◆ **The task**
Search the records for "Total". Report every line where it occurs.

(Collected data entries)
+++
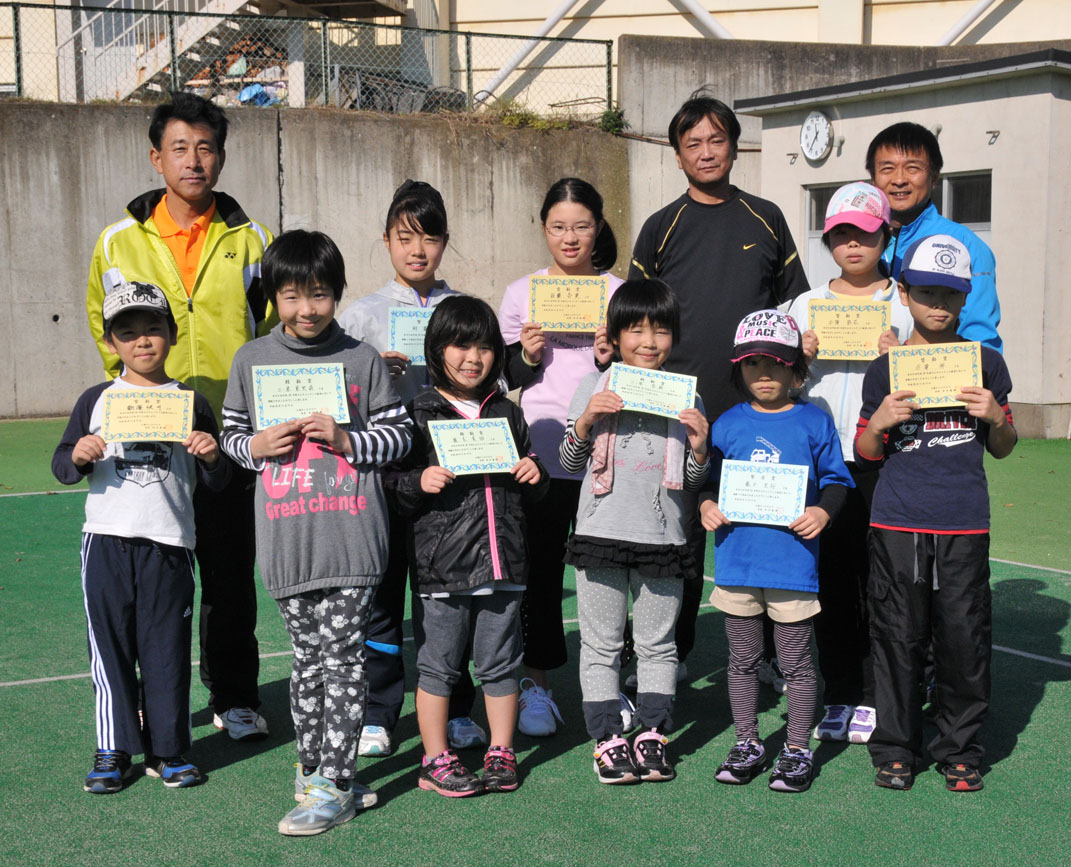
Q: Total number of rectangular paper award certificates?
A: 9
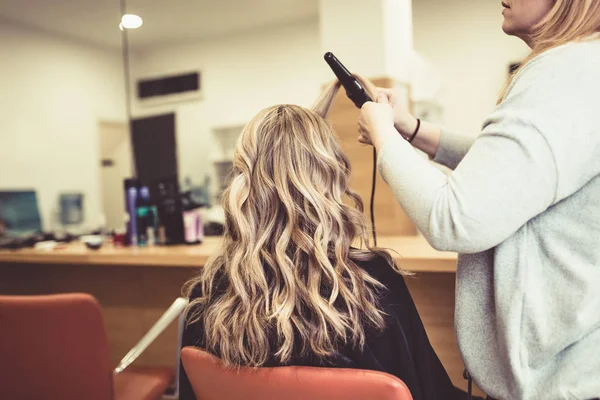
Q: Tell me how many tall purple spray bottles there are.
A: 2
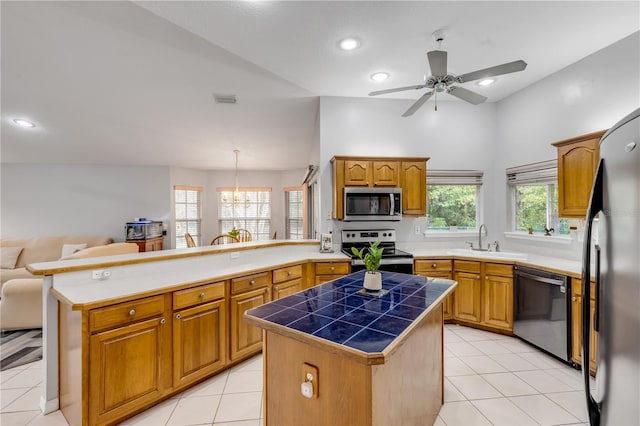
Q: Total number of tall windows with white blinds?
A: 3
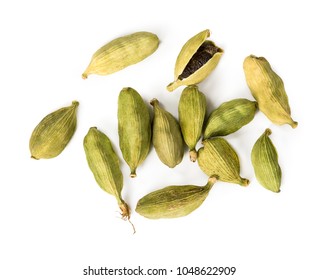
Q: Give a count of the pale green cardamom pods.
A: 12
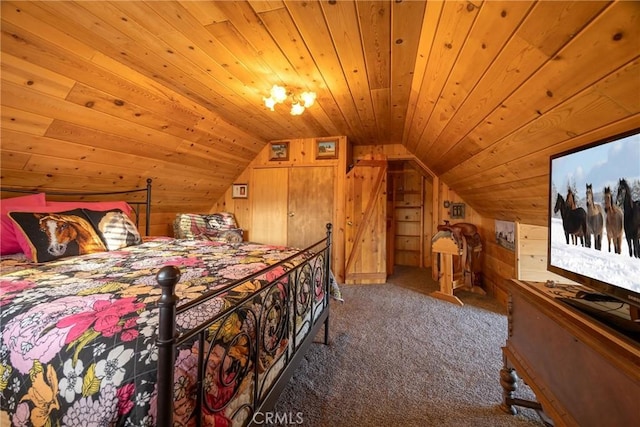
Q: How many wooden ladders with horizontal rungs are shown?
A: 1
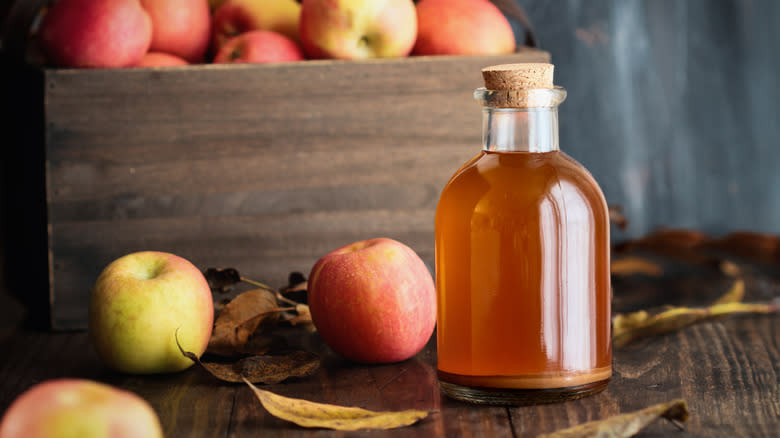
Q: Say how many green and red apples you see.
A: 10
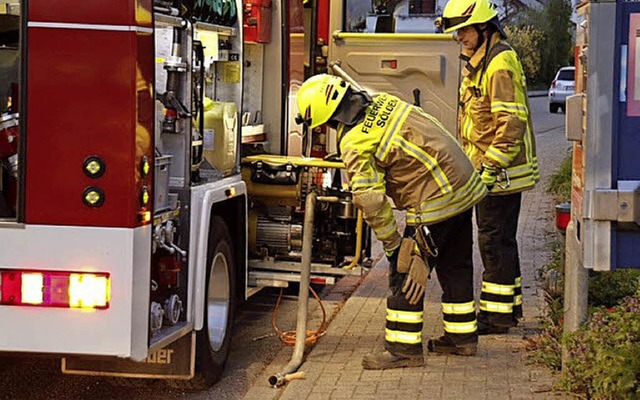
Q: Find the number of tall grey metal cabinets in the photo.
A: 1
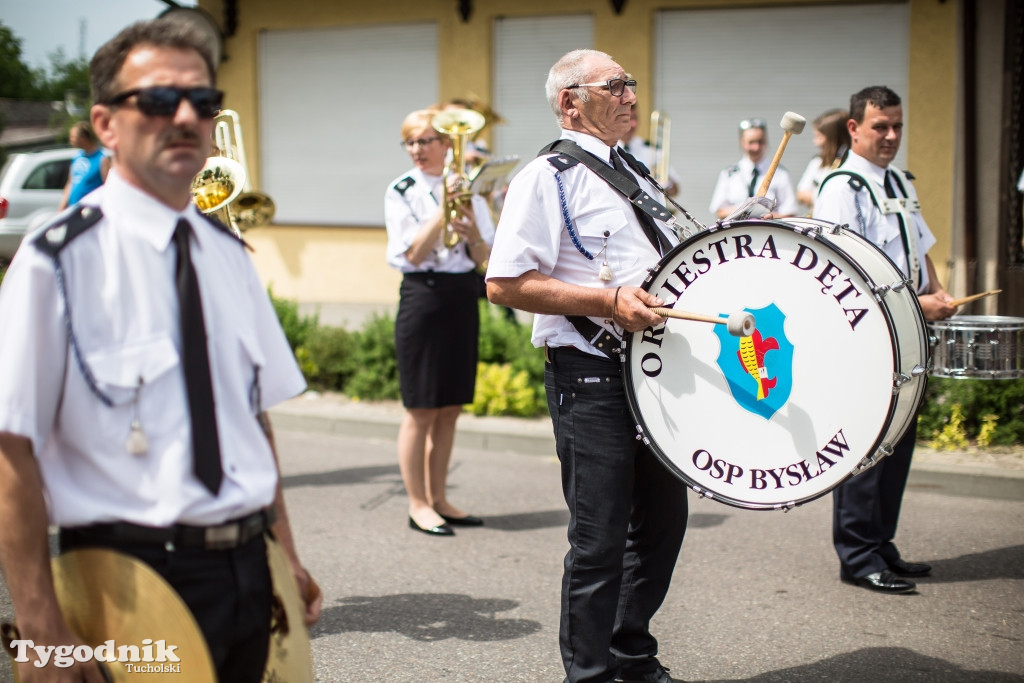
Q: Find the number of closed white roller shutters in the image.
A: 3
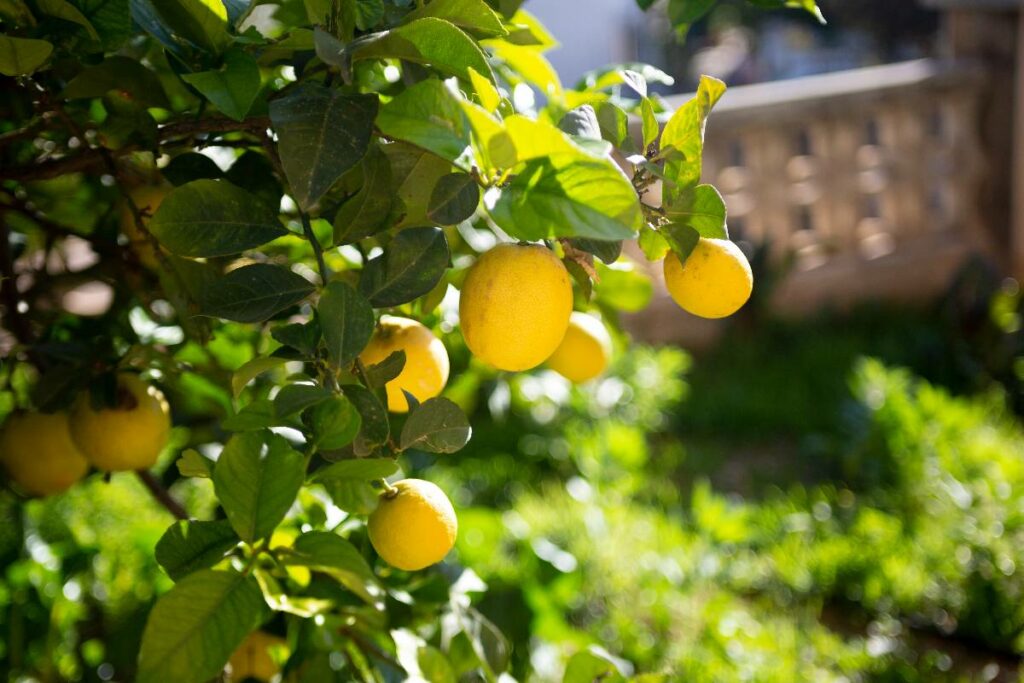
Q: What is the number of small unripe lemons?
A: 0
+++
◆ **Output below**
Q: Total number of rectangular paper award certificates?
Q: Total number of tall windows with white blinds?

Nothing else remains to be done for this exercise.